Manchester United and Tottenham Hotspur will battle to salvage something sweet from their disastrous seasons in Wednesday's Europa League final in Bilbao. Athletic Club's San Mames Stadium will host the high-stakes affair between the Premier League strugglers, with silverware and a Champions League spot up for grabs.
Ruben Amorim and Ange Postecoglou are in similar positions after overseeing nightmare campaigns that have applied pressure on both. United and Spurs are 16th and 17th, respectively, only spared a relegation scrap by the dramatic inferiority of the three teams facing the drop.
The Europa League offers an opportunity for one club to enter a crucial summer on a high, while the other will face the reality of their embarrassing underperformance.
You'd be fortunate to find a definitive answer if you asked a room of football fans who they expected to come out on top in Bilbao.
And it turns out the outcome would be the same if you enquired 10,000 different times. That's what Opta have done, and the results emphasise how tightly matched the two teams are.
After 10,000 current simulations, United lifted the trophy 50.7 per cent of the time, while Spurs ruled supreme in 49.3 per cent.

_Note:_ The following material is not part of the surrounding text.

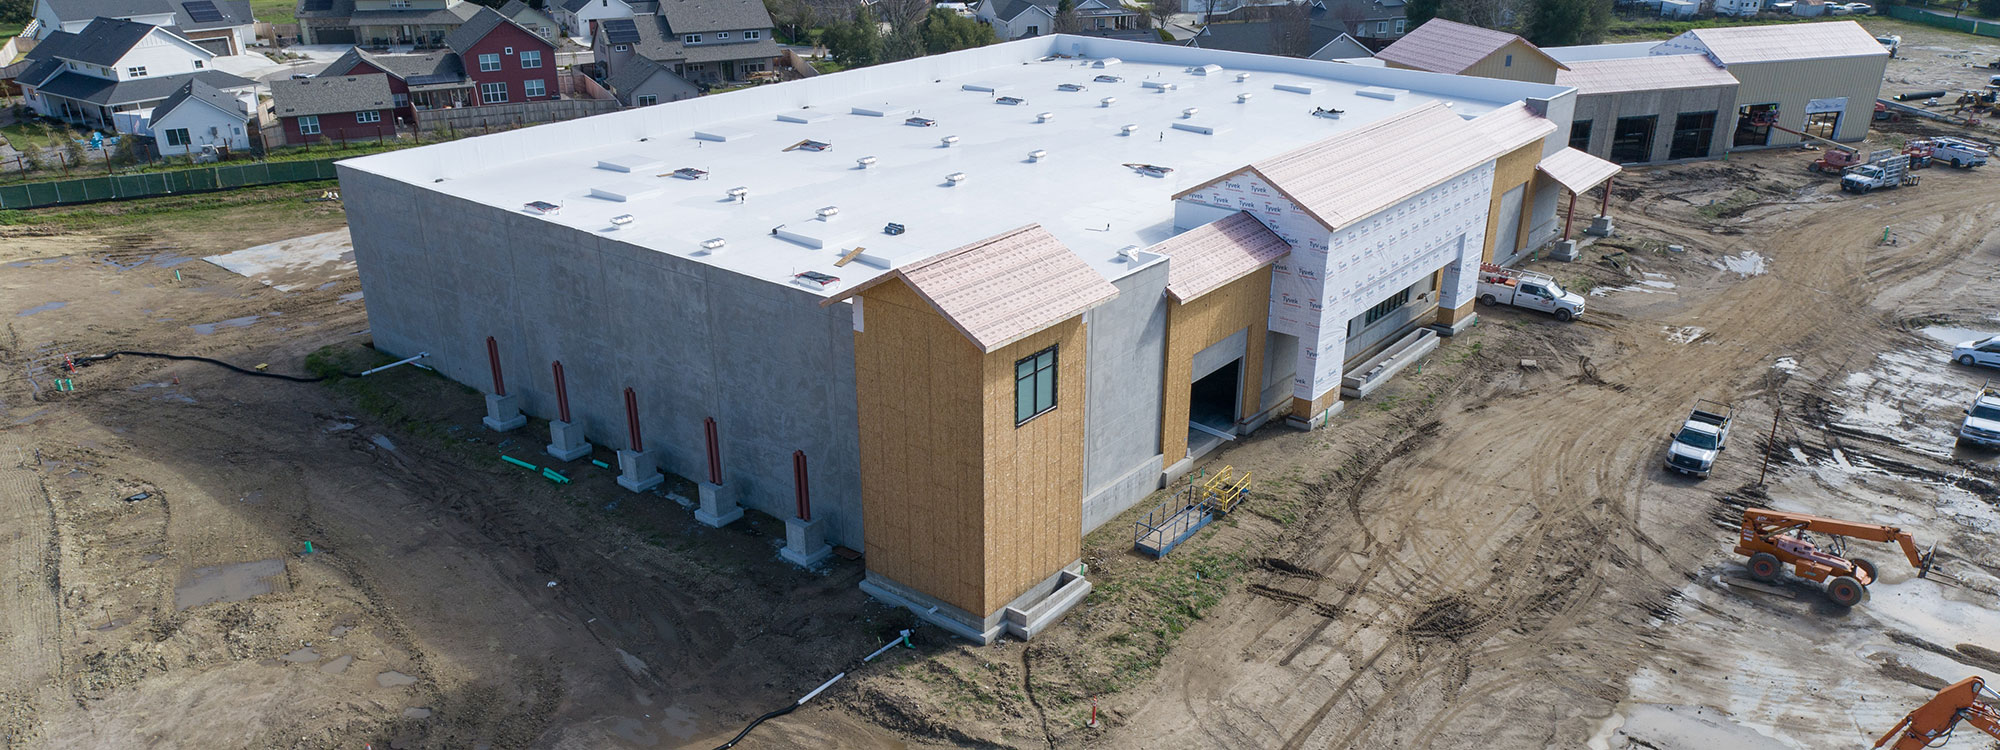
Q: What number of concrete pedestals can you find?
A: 7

Following Friday's 1-0 defeat against Chelsea at Stamford Bridge, Amorim shared his confidence about the crunch clash.

"Of course, we have to believe. I am really confident," the Portuguese tactician explained.
"I feel that my players are ready for this game. They know what it means, not just for us but for our fans and for the club.
"After this season, we are ready to fight for the one thing that can help us remember this season in a different way.
"So I am really confident. We are living in a season that is really strange because we are doing so well in Europe, but in the Premier League, we struggle.
"But we will be prepared for the final. It's a different context and a different game. The most important thing is the change in mentality in my team. They compete, and that is the most important thing for me."
Meanwhile, Postecoglou has made no secret of the importance of lifting a trophy to end Spurs' 17-year drought since the 2008 League Cup.
The Australian boss' future beyond the summer is under intense uncertainty, regardless of whether he achieves glory in Bilbao.
But by beating United for a fourth time this season, he will etch his name in Spurs' history books and set the club up for improvement next term.